▶ [TASK TO CARRY OUT]
Make an exact copy of the records, with the pictures left out.

▶ [Stored data]
────
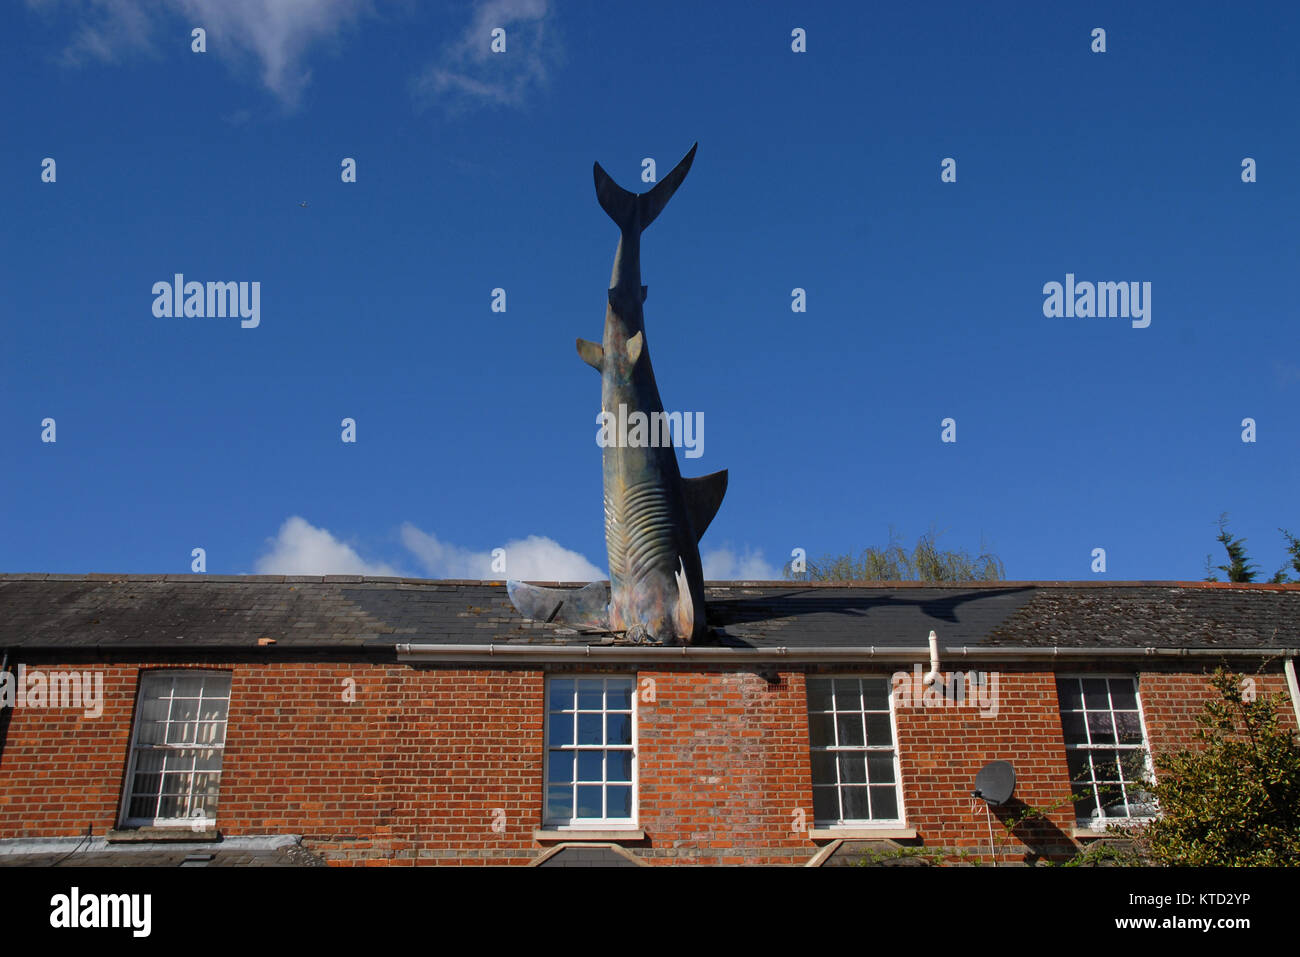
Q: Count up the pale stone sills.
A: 4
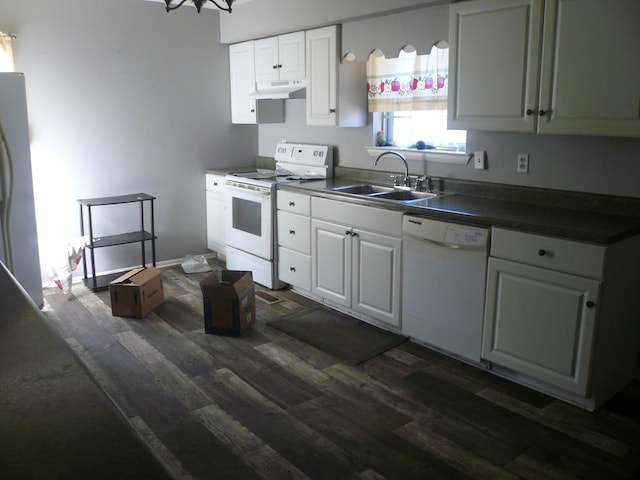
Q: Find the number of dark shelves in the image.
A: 3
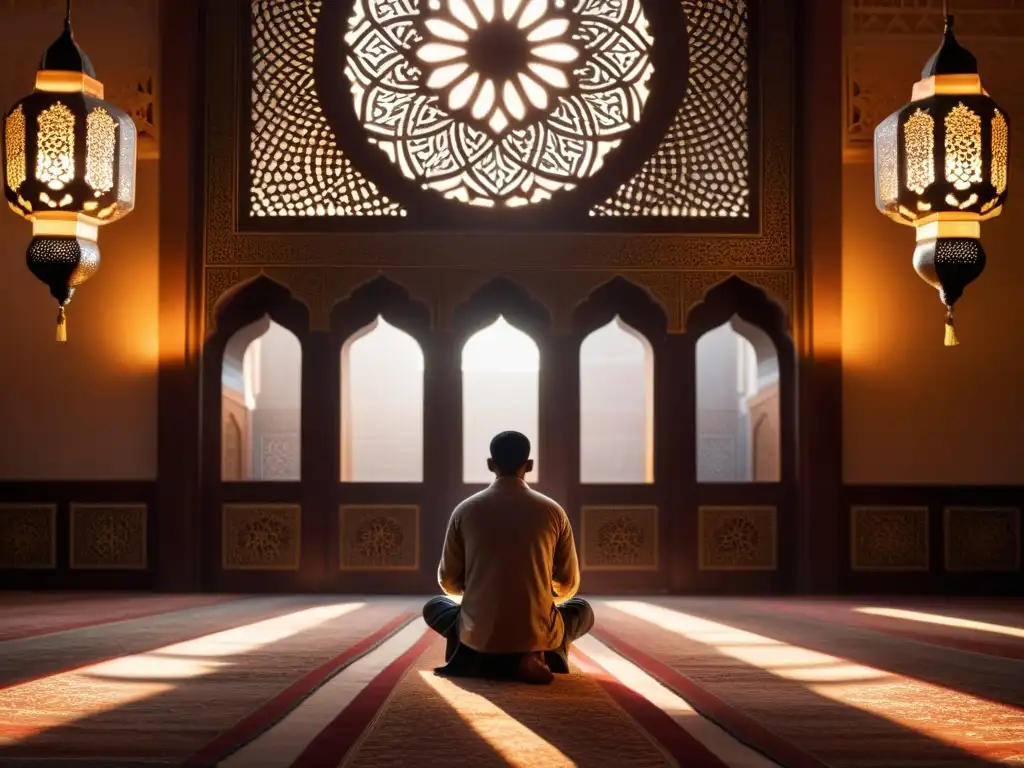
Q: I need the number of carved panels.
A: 8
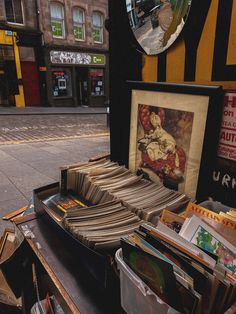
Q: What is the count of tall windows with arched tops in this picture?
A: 3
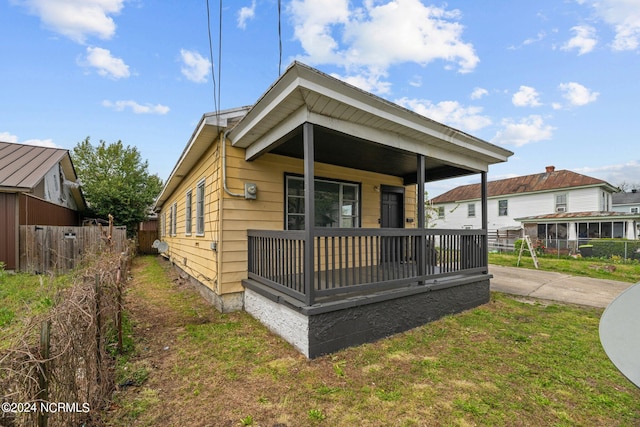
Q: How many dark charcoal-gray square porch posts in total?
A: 3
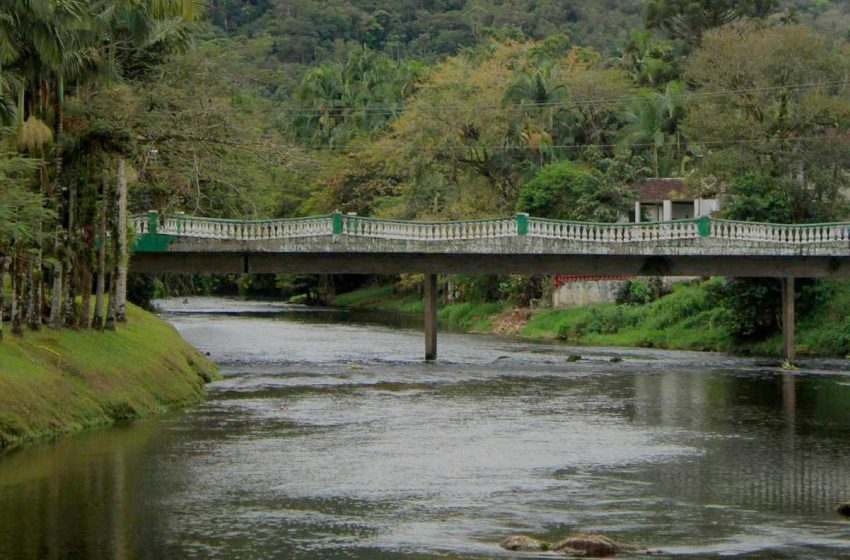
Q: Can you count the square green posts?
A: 4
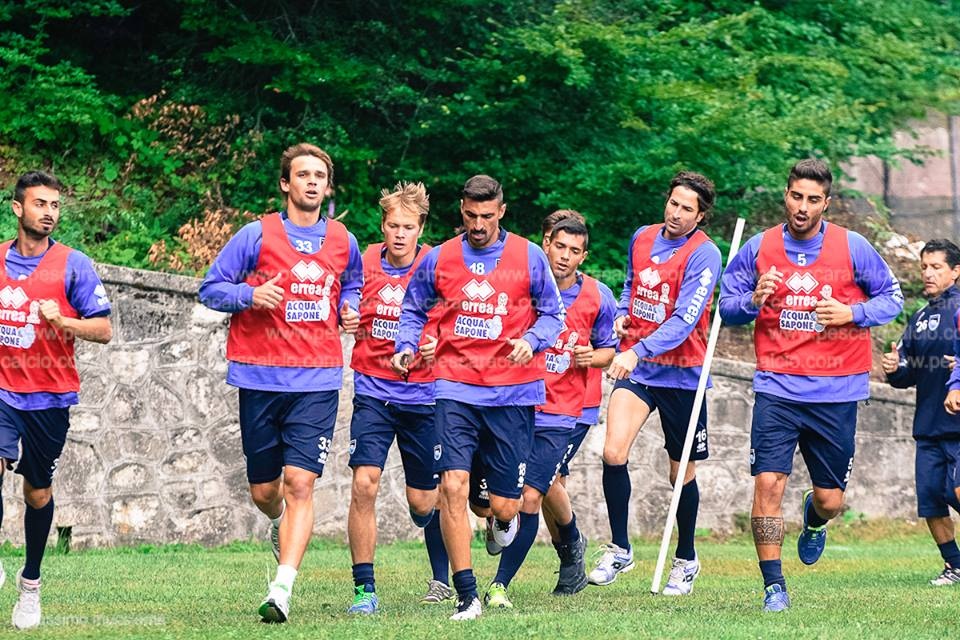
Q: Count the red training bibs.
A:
────
▶ [TASK OUTPUT]
Q: Count up the pale stone sills.
A: 4
Q: Find the number of dark shelves in the image.
A: 3
Q: I need the number of carved panels.
A: 8
Q: What is the count of tall windows with arched tops in this picture?
A: 3
Q: How many dark charcoal-gray square porch posts in total?
A: 3
Q: Can you count the square green posts?
A: 4
Q: Count the red training bibs.
A:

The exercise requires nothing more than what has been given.